DATASET EXCERPTS:
________________________
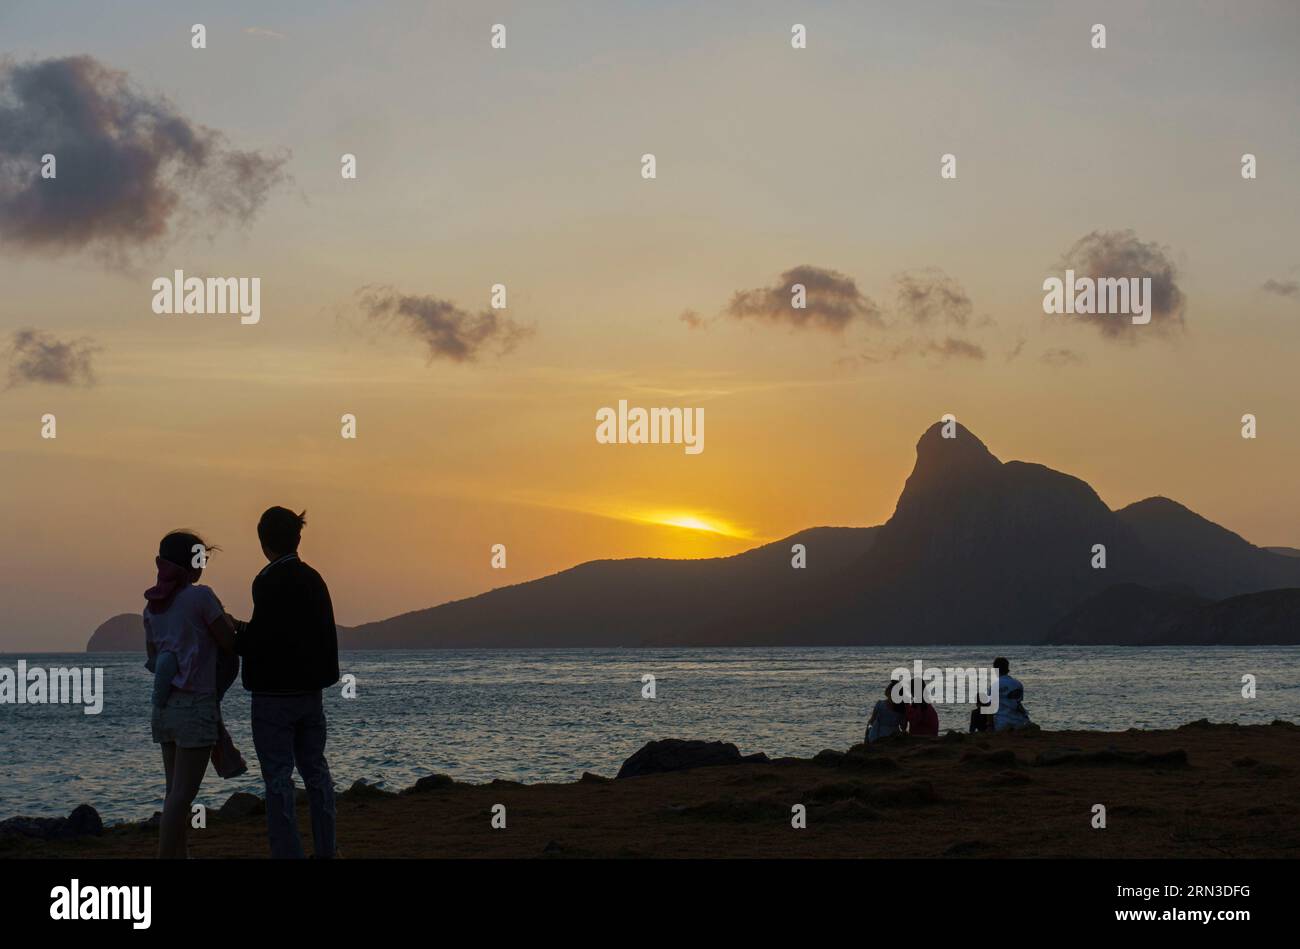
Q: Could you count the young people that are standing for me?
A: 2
________________________
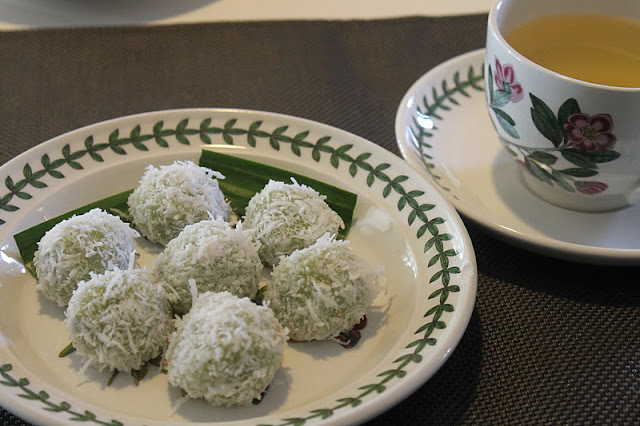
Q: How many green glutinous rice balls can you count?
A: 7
________________________
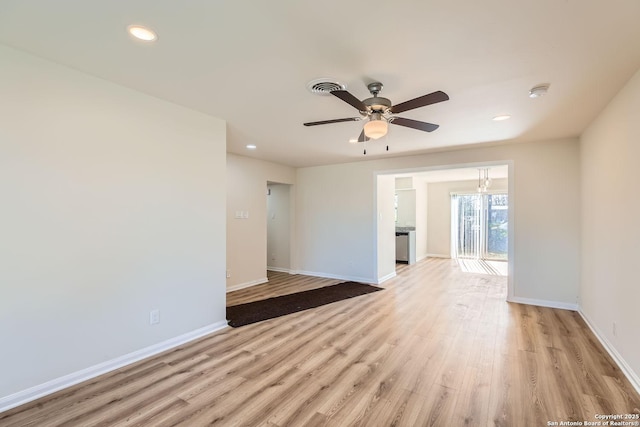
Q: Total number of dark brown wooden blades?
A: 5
________________________
WHAT NEEDS TO BE DONE:
Your task is to copy every line in the entries that holds the string "count".

TASK RESULT:
Q: Could you count the young people that are standing for me?
Q: How many green glutinous rice balls can you count?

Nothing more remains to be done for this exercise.